PyData Tel Aviv 2024

Processing Biggish Data with DuckDB and Python
11-04, 13:45–14:15 (Asia/Jerusalem), Blue Track

In this session, I will define the term "biggish" data. After understanding the definition of this new term and why it is so important, I will discuss and show how utilizing DuckDB in Python creates a whole new set of possibilities when working with data. There are many ways to use DuckDB in Python and I want to share some of those with you.
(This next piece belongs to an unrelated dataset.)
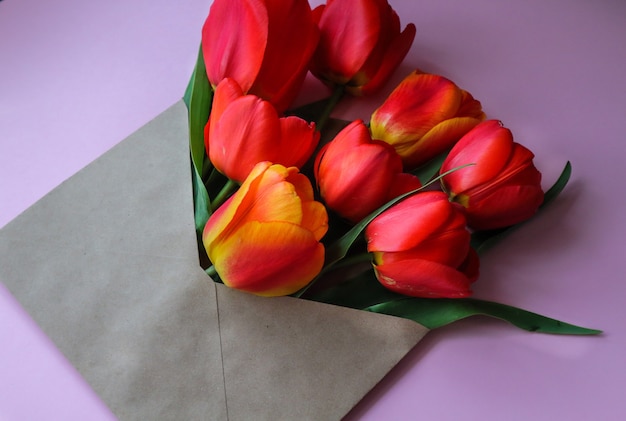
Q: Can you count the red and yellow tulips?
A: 2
Did you ever wonder: "What if there was a tool to handle biggish data?" You do not have terabytes of data, but using just Python with Pandas didn't quite work, and now you are using tools like Apache Spark and Trino with all their complexity. And what the hell is biggish data anyway?
It is time to declare: Not all Big Data is created equal, and therefore, not all Big Data needs the same tools to process and query.
First I want to explain what biggish data is. Then, I will show you how incorporating DuckDB into your Python project, you can relinquish all those complex data analysis and processing tools when dealing with biggish data. Let's delve together into the many possibilities DuckDB offers using Python when processing data, and I hope you will see how this opens a whole new set of options for you.

Yoav Nordmann is a Backend & Data Architect and Tech Lead with over 20 years of experience. At Tikal he holds the position of a Group Leader mentoring fellow workers. He is passionate about new and emerging technologies, knowledge sharing and a fierce advocate for open source. Being in the industry for so long gives him a sense of perspective on different languages, architectures, and hypes.